Edo Bertoglio wonders aloud near the beginning of his film Face Addict, will his old friends answer his questions? The answer is yes, and they are very candid and transparent about the passions which drove them to lead the lives they led in the early 1980s in New York City.
One must feel that this film was sadder to make for Bertoglio, Maripol, and the others, than for us to watch it. For while we see them react as they remember the loss of those who were casualties of the drug use of those days, we see mostly those who are (in Edo's word) survivors.
And it is just those survivors who give Face Addict its Redemptive quality. While being honest about the lost opportunity, the lost friends, stemming from the drug use, Face Addict's survivors are nevertheless able to show humor, wit, and continued creativity. One wonders what magnitude of work this community of artists might have produced had they not saddled themselves with heroin, et cetera.

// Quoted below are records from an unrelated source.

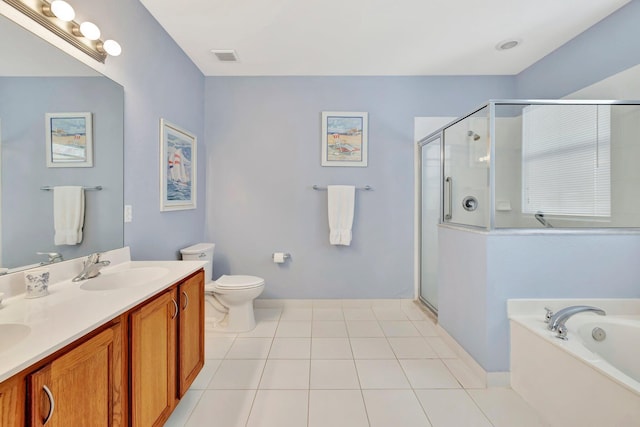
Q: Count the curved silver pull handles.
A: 3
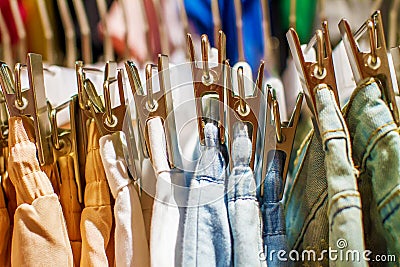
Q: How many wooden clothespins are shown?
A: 0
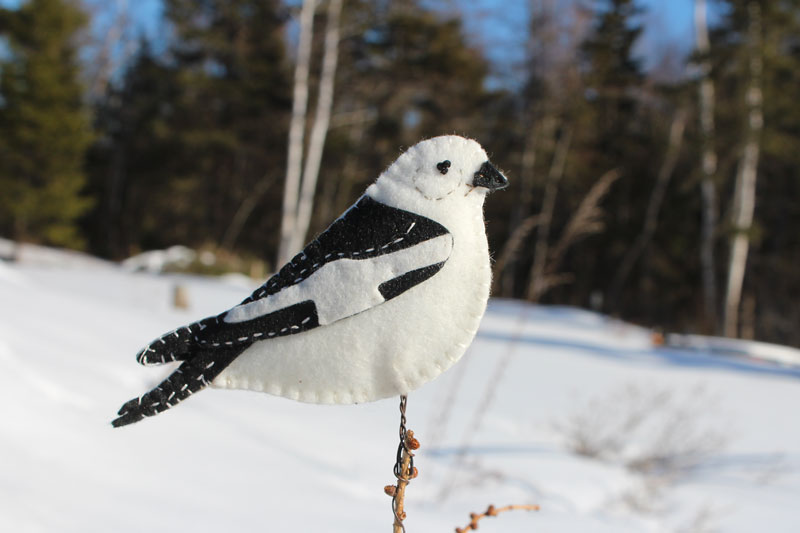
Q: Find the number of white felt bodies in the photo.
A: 1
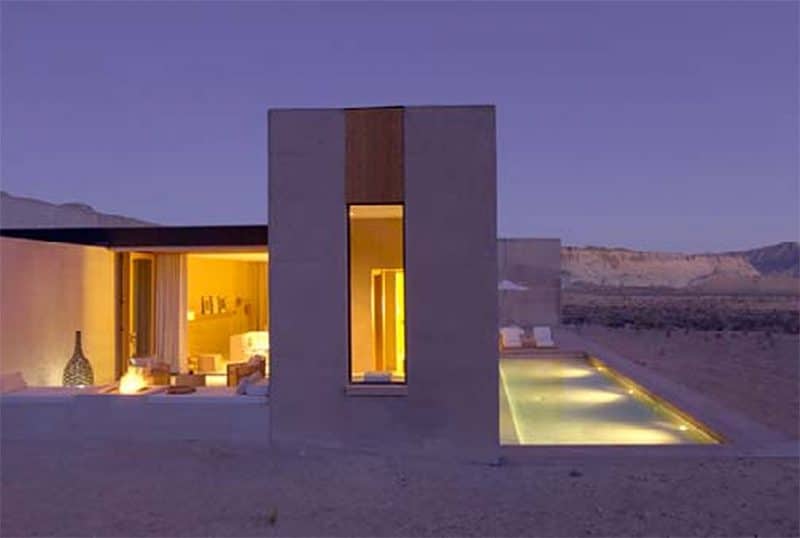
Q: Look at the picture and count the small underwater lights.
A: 3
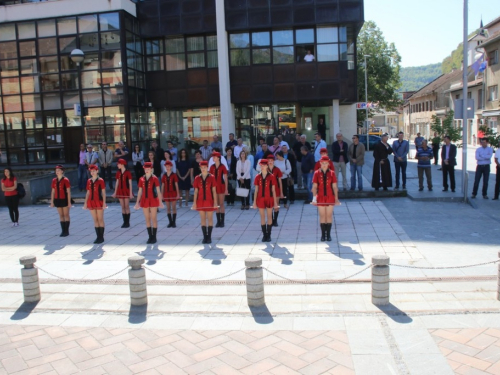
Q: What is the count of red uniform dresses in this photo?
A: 11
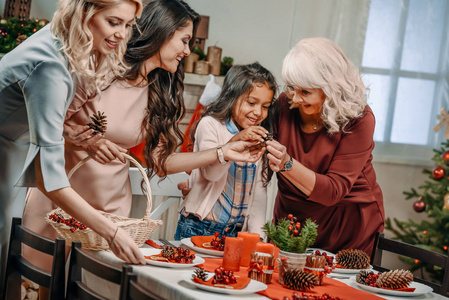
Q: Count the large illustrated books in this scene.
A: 0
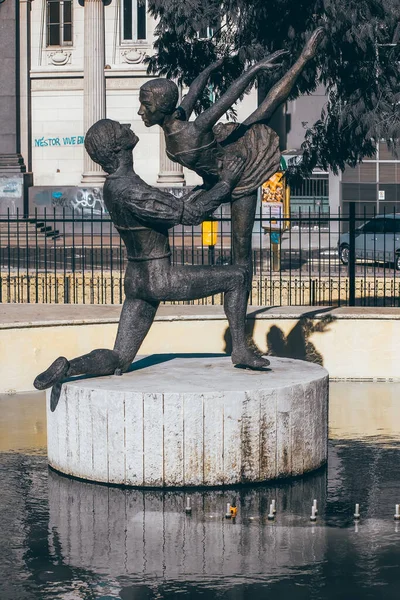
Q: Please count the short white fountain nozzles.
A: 8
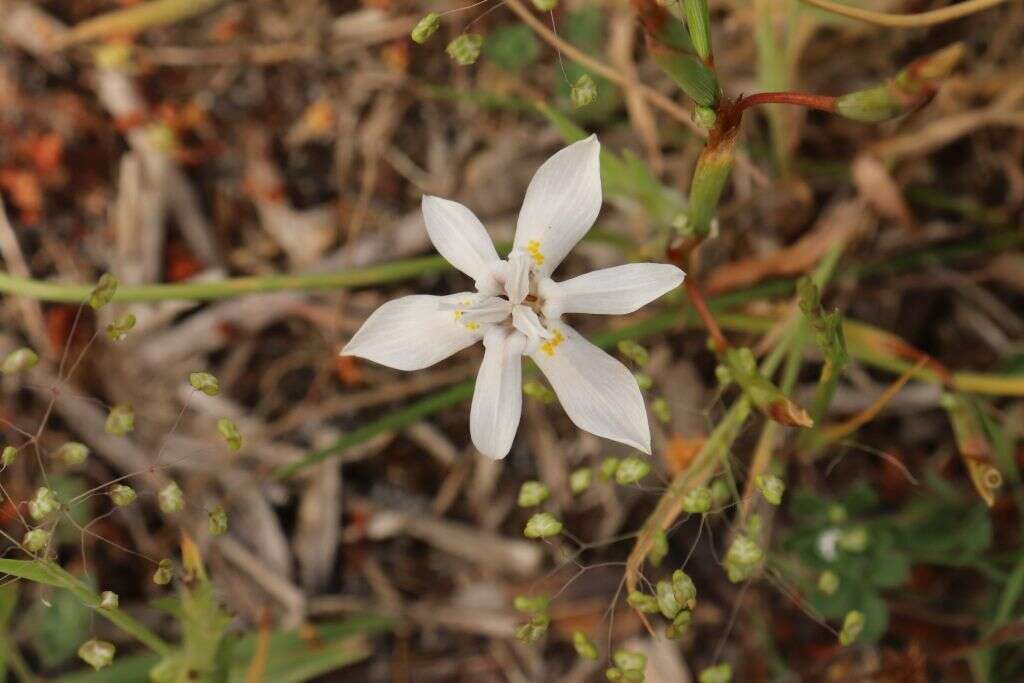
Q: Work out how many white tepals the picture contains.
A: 6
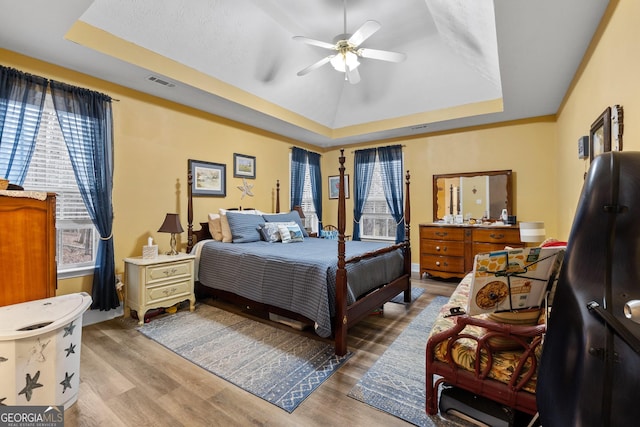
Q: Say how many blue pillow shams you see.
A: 2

Much time is spent with violinist, painter, and one-time Warhol collaborator Walter Steding. Steding is, as Bertoglio notes, "the only one of us who still succeeds to live the way we lived back then." As one who loves to paint, I could not helped being very moved by Steding's soliloquy, delivered in muted lighting, on fulfilling his obligation as an artist no matter what it might cost him. This, for me, was the climax of the film. The viewer does not yet know whether Steding will truly end up in a Bowery flophouse (as he surmises could be the case if he follows his muse), but one is tempted to stand up and cheer after his carefully given but seemingly impromptu speech on what it means to follow a vocation as an artist. It seems clear that Walter has been over this theoretical ground with himself many times in his own mind. Near the end of the film, however, the viewer becomes a guest at an art opening of Steding's work, which is quite impressive.
Face Addict will also appeal to the viewer with an interest in the visual aspects of Manhattan. The music utilized during these passages, interspersed with Bertoglio's commentary on how his heroin addiction crept up and gripped him, is masterfully chosen.